O mais imagem famosa apareceu em 1934, no auge da Nessie-mania: um pescoço delgado, semelhante a uma serpente, erguendo-se do lago. Durante décadas, a foto confundiu os nessieologistas. Em 1979, o naturalista californiano Dennis Power sugeriu que o “monstro” retratado era um elefante nadando com a tromba acima da água. Os elefantes, observou ele, podiam nadar até 30 milhas.

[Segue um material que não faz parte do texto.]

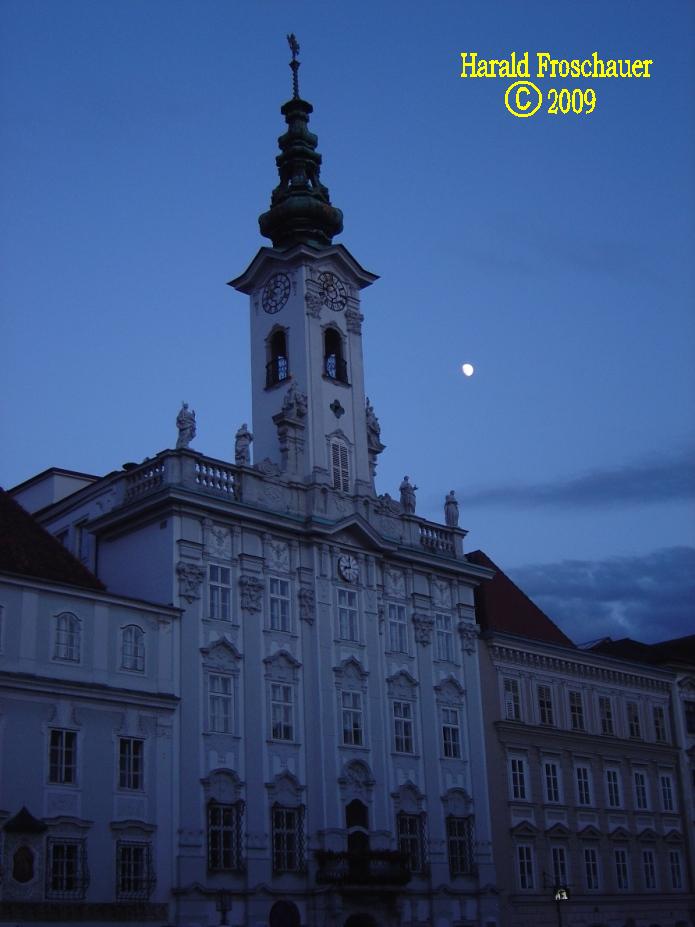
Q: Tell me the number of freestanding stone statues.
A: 4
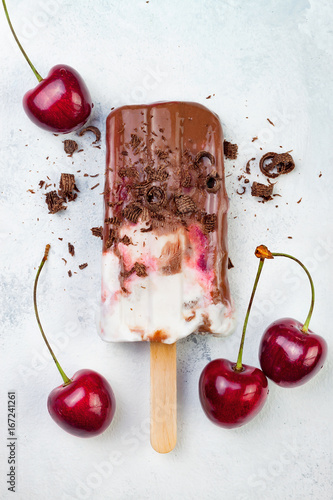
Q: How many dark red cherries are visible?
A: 4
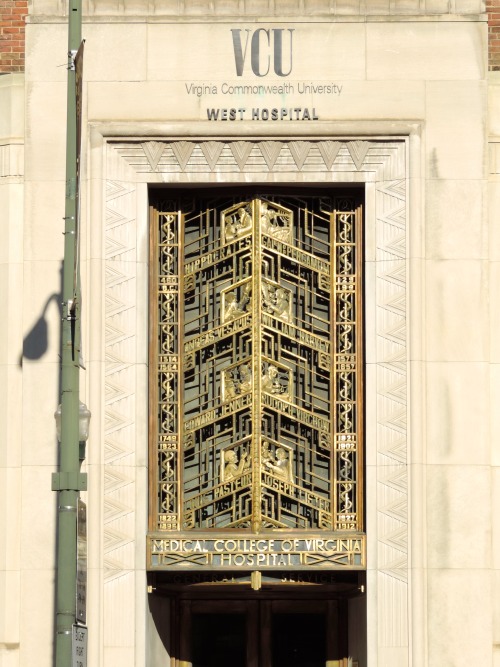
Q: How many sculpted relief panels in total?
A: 8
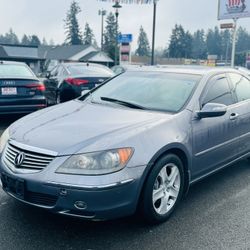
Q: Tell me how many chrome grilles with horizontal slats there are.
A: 1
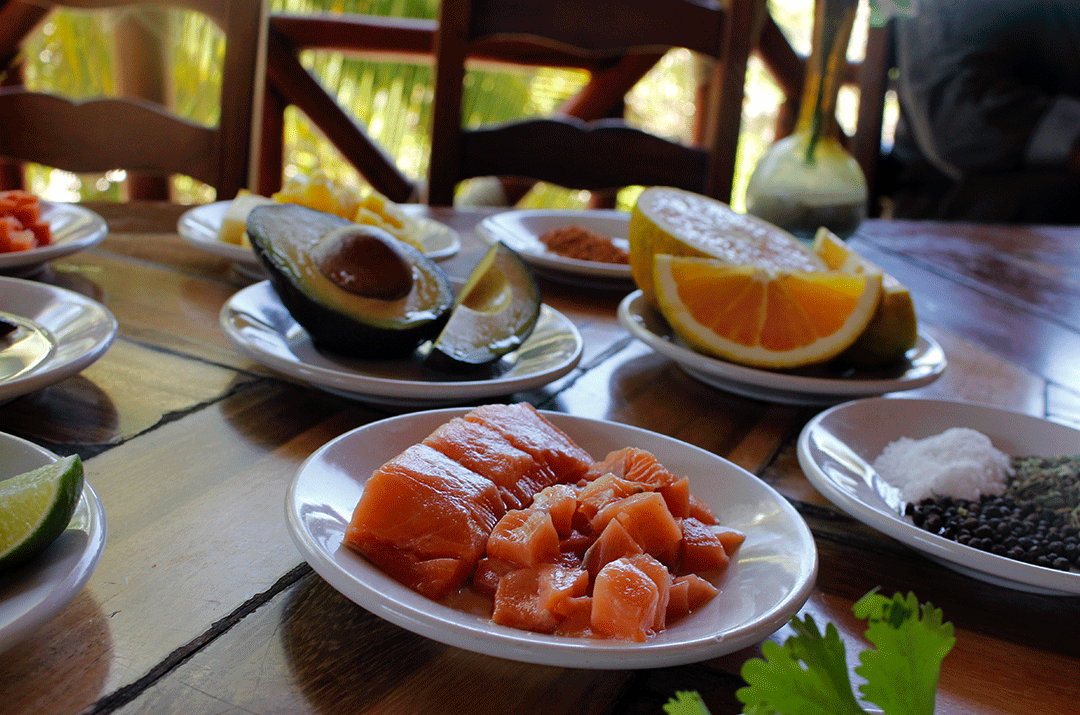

Embora admitisse que a ideia de um elefante nas Terras Altas da Escócia fosse quase tão improvável quanto a de um monstro real, ele disse: “Adoraríamos solicitar um subsídio do governo para quatro passagens de ida e volta para a Escócia e 40 toneladas de amendoins para tentar capturá-lo, mas isso provavelmente está fora de questão”.
Embora a foto tenha sido posteriormente exposta como uma farsaa improvável teoria do elefante não foi esquecida. Em 2006, Neil Clark, curador de paleontologia do Museu Hunterian da Universidade de Glasgow, sugerido que os avistamentos na década de 1930 poderiam ter sido elefantes de circo, já que as feiras que visitavam a vizinha Inverness frequentemente paravam no Lago Ness para descansar os animais. “Quando os seus elefantes nadavam no lago, apenas a tromba e duas corcundas podiam ser vistas – a primeira corcunda era a cabeça, a segunda as costas”, disse ele. Clark admitiu que a maioria dos avistamentos de Nessie poderia ser explicada por troncos flutuantes ou ondas. No entanto, questionado se acreditava no Monstro do Lago Ness, Clark disse: “Eu acredito que há algo vivo no Lago Ness”.
A Operação Deepscan pode ter falhado com grandes custos na captura de Nessie, mas uma tentativa científica a menos em 1976 alcançou resultados semelhantes por uma fração do custo. O trombonista americano Bob Samborski tentou persuadir Nessie com um chamado de acasalamento em seu instrumento. Ele disse à BBC Radio Highland que se ela emergisse, uma de duas coisas aconteceria: “Ou ficarei rico e famoso, ou se ela gostar tanto a ponto de me comer vivo, pelo menos serei famoso e outra pessoa ficará rica.”